╭─ Data for this exercise
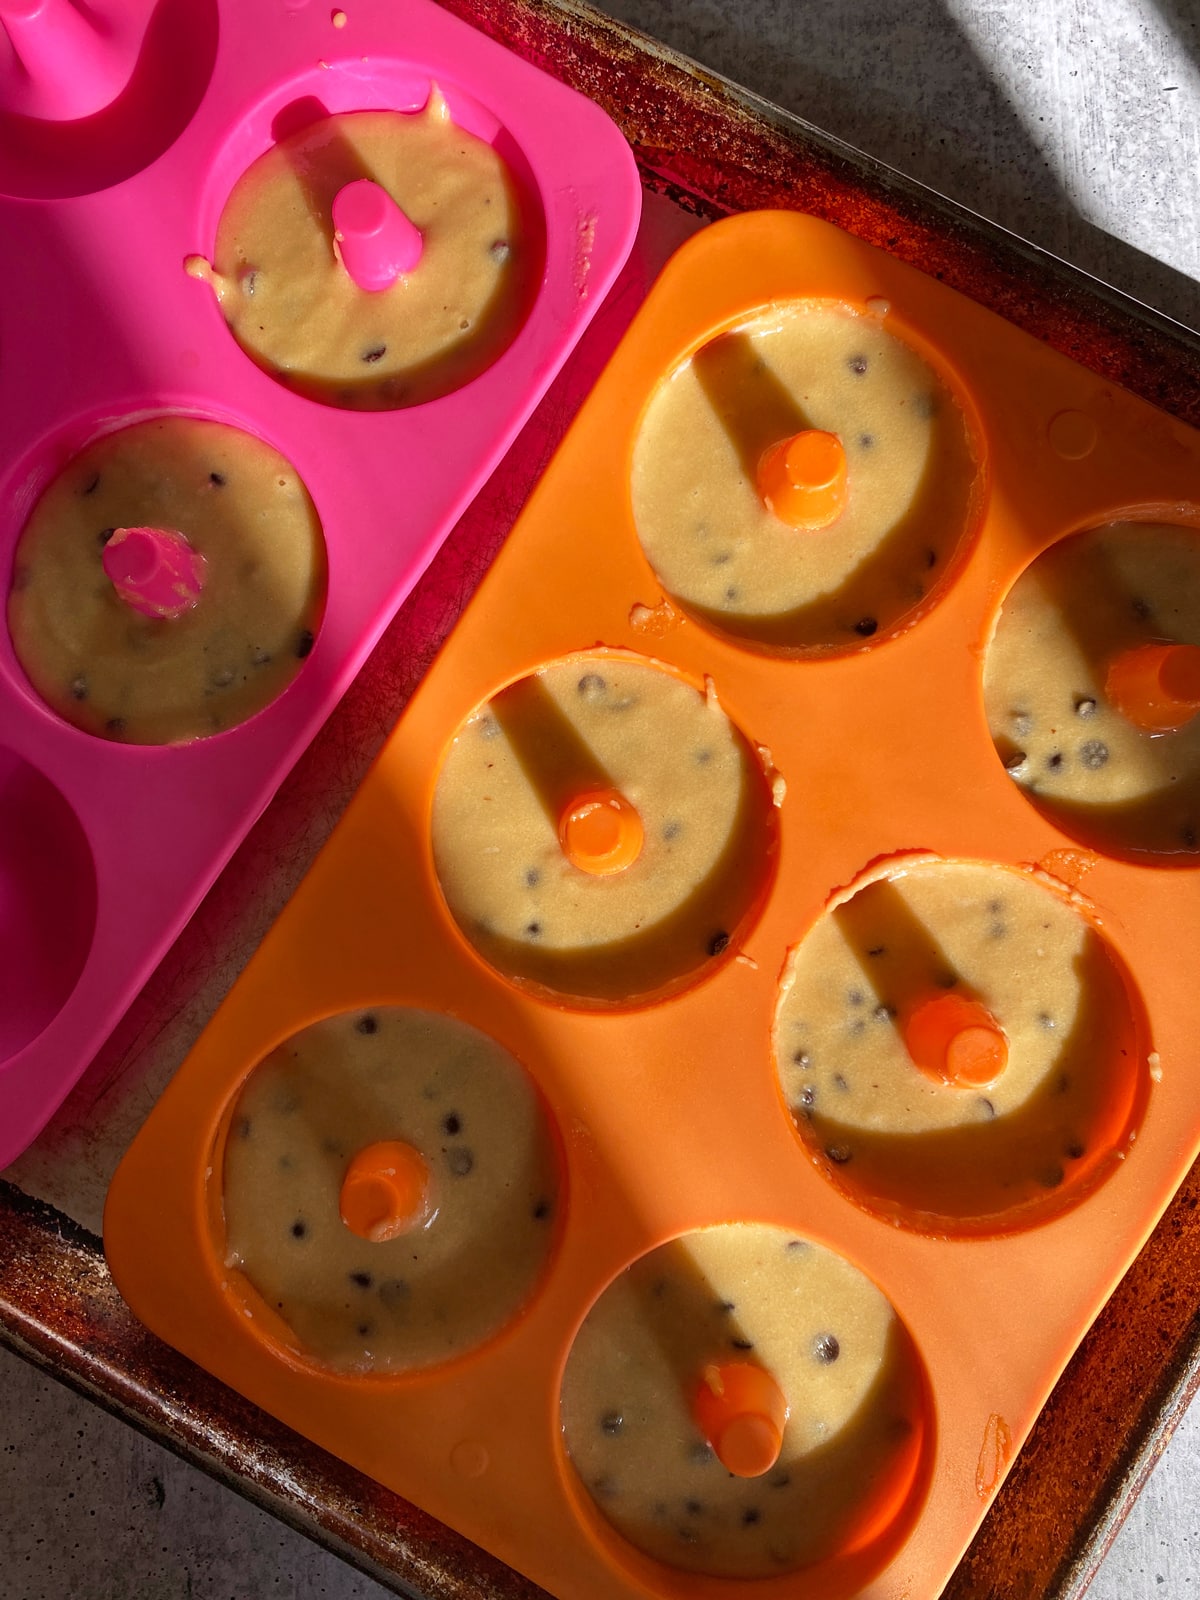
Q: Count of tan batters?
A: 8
╰─
╭─ Data for this exercise
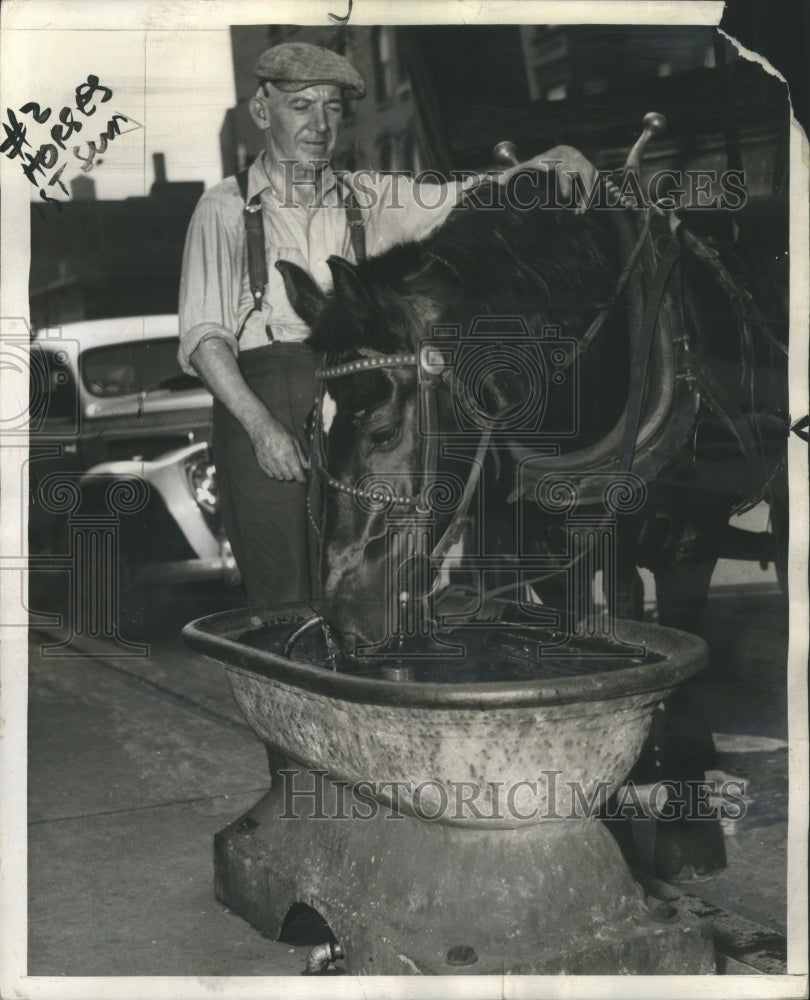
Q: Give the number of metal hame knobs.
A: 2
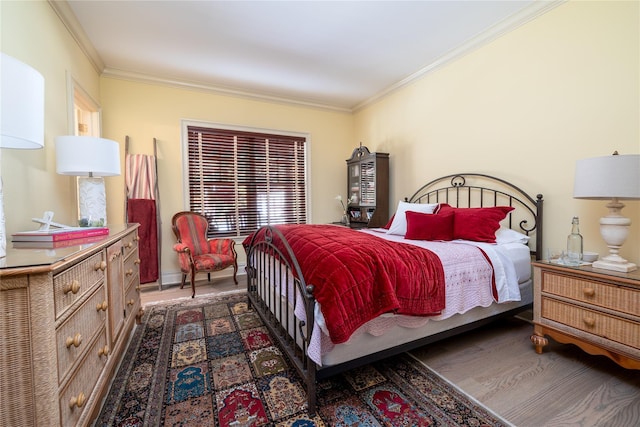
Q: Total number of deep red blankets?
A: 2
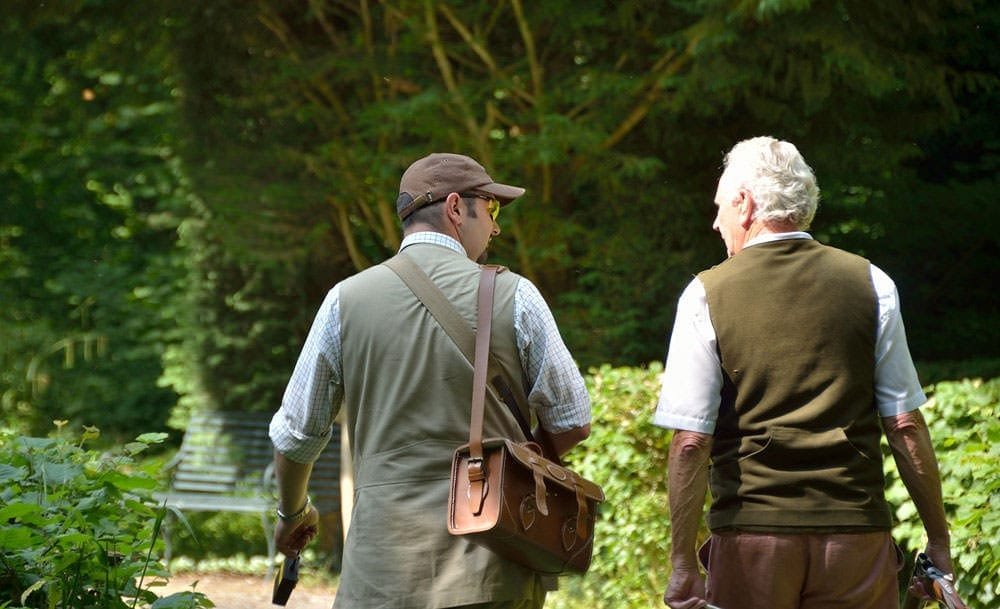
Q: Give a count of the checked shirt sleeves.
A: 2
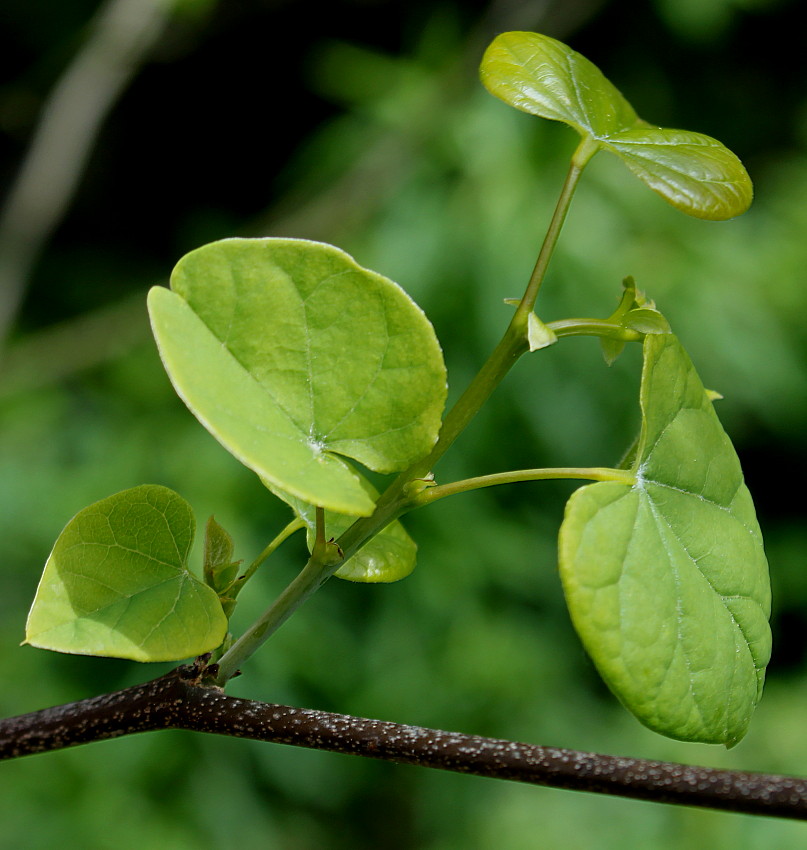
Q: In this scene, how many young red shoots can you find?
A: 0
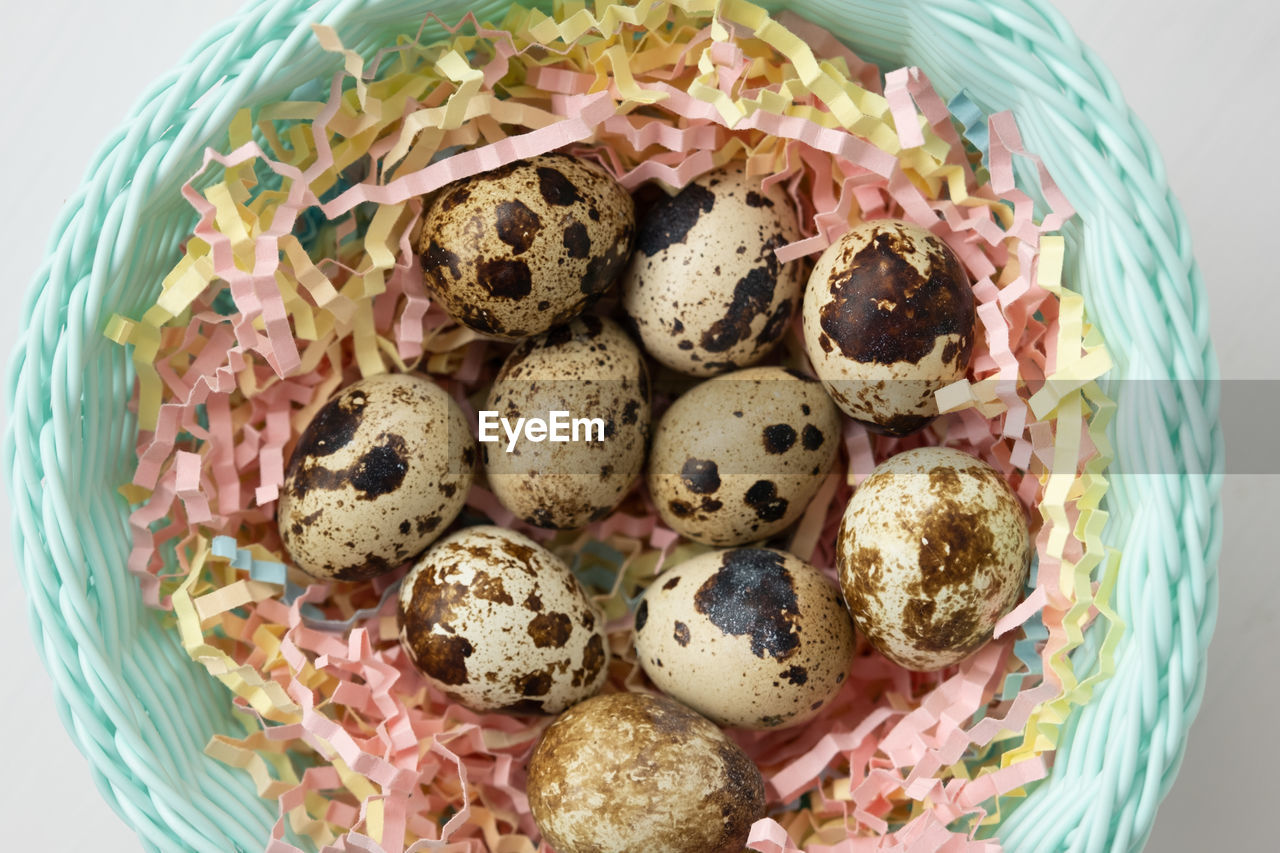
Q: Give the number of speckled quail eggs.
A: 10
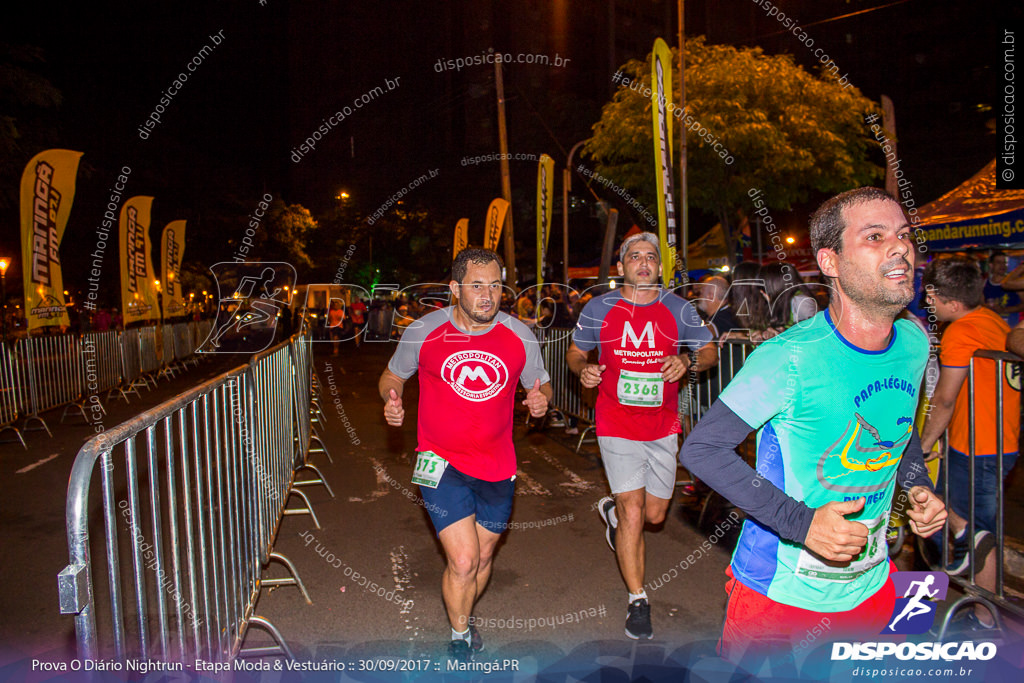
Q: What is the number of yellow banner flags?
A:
╰─
#### Exercise instructions
Which lines above hold the string "Give"? Please copy all of them.

#### Solution
Q: Give the number of metal hame knobs.
Q: Give a count of the checked shirt sleeves.
Q: Give the number of speckled quail eggs.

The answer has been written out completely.